US Urges EU to Enact Sanctions After Iran Missile Test
U.S. Secretary of State Mike Pompeo reaffirmed the strength of U.S.-Israel alliance and reiterated America’s resolve in confronting Iran’s threats through maximum pressure during a dinner with Israeli Prime Minister Benjamin Netanyahu on Monday.
Pompeo arrived in Brussels late Monday for the NATO foreign ministerial meeting, where he had dinner after lighting a Hanukah candle with Netanyahu.
The meeting came days after the top U.S. diplomat slammed Tehran’s testing of a medium-range ballistic missile.
Washington also urged European leaders Monday to enact sanctions on Iran after U.S. Secretary of State Mike Pompeo said Tehran tested a medium range ballistic missile Saturday.
“We would like to see the European Union move sanctions that target Iran’s missile program,” Washington’s special envoy to Iran, Brian Hook, told reporters traveling with Pompeo to the NATO meeting in Brussels Monday.
“The United States has imposed sanctions on a number of individuals and entities who are supporting Iran’s missile program. We think those sanctions can be effective if more nations can also join us in that effort,” Hook added.
On Saturday, Pompeo criticized Iran over what he described as Tehran’s test-firing of a medium-range ballistic missile capable of carrying multiple warheads and has a range that allows it to strike parts of Europe and anywhere in the Middle East.
Iran responded by saying its tests were for defensive purposes.

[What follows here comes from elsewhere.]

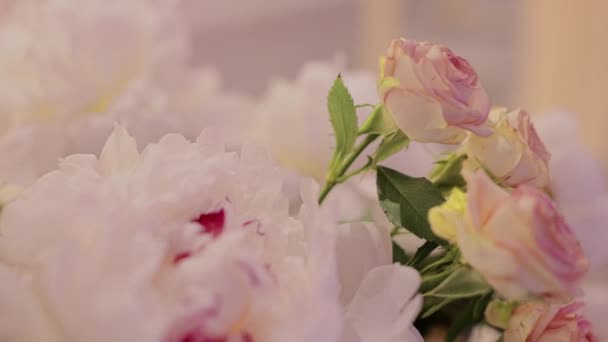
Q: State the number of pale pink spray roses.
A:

“How exactly is the world’s leading sponsor of terrorism entitled to a claim of defense? In fact, Iran’s security concerns are entirely self-generated. Was a plot to bomb Paris defensive? Was the assassination attempt in Denmark defensive? Is smuggling missiles to the Houthis in Yemen to attack Saudi Arabia and the Emirates defensive,” the U.S. special representative for Iran said.
At the semi-annual meeting of NATO ministers, State Department spokesperson Heather Nauert says Pompeo will renew the U.S. call that allies “shoulder a fair share of the burden of responsibility to protect against common threats.”
“This means living up to the pledge that all allies made in 2014 and reaffirmed at the 2018 Brussels Summit to spend 2 percent of their gross domestic product on defense by 2024 and to invest 20 percent of that in major equipment,” Nauert said in a statement Monday.
Esha Sarai contributed to this report.